Accordingly, we also used ANNs to successfully build a risk prediction model of VIN. However, compared with logistic regression analysis, ANNs have several disadvantages. Firstly, ANNs have a ‘black box’ nature; that is, ANNs cannot explain any insights into the structure of the function being approximated [44]. This is in contrast with a logistic regression model that can provide such information. Secondly, ANNs have a risk of overtraining and a possibility of overfitting the model, which may provide an overconfident prediction [45]. Finally, for clinical applications, ANNs require special statistical analysis software. Thus, it would currently be difficult to use our models widely. However, Pergialiotis V et al. explained that these problems can be solved using a larger number of patients (except for requiring the special statistical analysis software) because although a small dataset may not be applicable to large cohorts, the reverse is always possible [2]. Thus, establishment of larger databases, such as one in a multi-centre study, is necessary for the construction of safer ANN models.

Our study had several limitations.

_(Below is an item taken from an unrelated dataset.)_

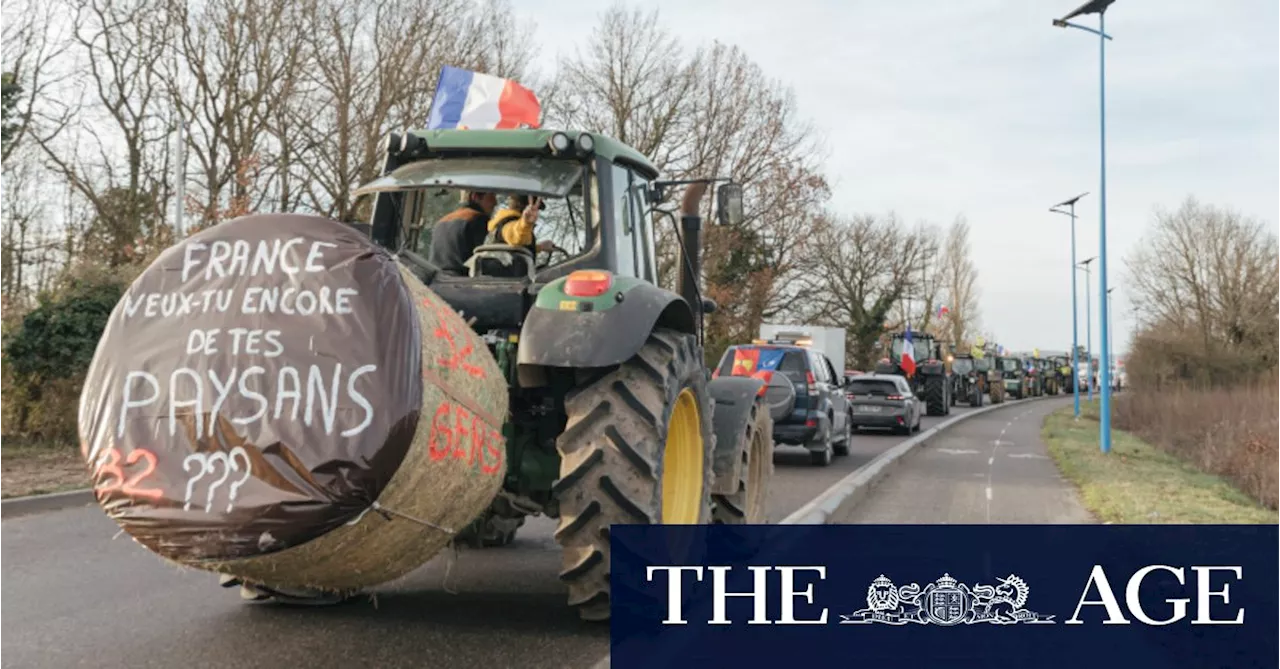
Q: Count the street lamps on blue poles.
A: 4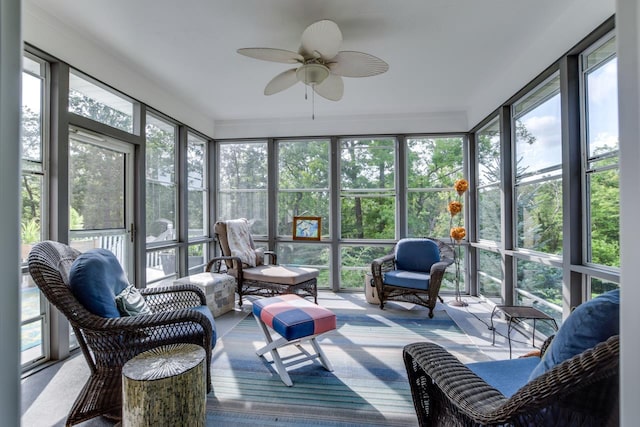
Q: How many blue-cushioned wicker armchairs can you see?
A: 3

First, this study was conducted at a single centre. Second, factors that have been reported previously, such as septic shock, history of acute kidney injury and acute physiology and chronic health evaluation II scores, could not be evaluated [1618]. In addition, risk factors of concomitant medications and residence in ICU were extracted during the administration period, and trough concentrations were evaluated using average values. Thus, our models included factors that could not be evaluated at the time of use. However, this study aimed to validate ANNs for the prediction of ADRs, so we thought that our study design was the best.

In this study, the ANN model predicting VIN exhibited good predictive performance. Thus, our results indicate the usefulness of ANNs as risk prediction models of ADRs for individual patients in clinical practice. These models would enable clinician and pharmacists to predict ADRs and to easily make decisions such as drug selections. Furthermore, some advanced ANN algorithms, such as recurrent neural network [7,8], can also be employed for this purpose in future. Thus, by performing multi-centre study and using advanced ANN algorithms, reliable risk prediction models need to be built.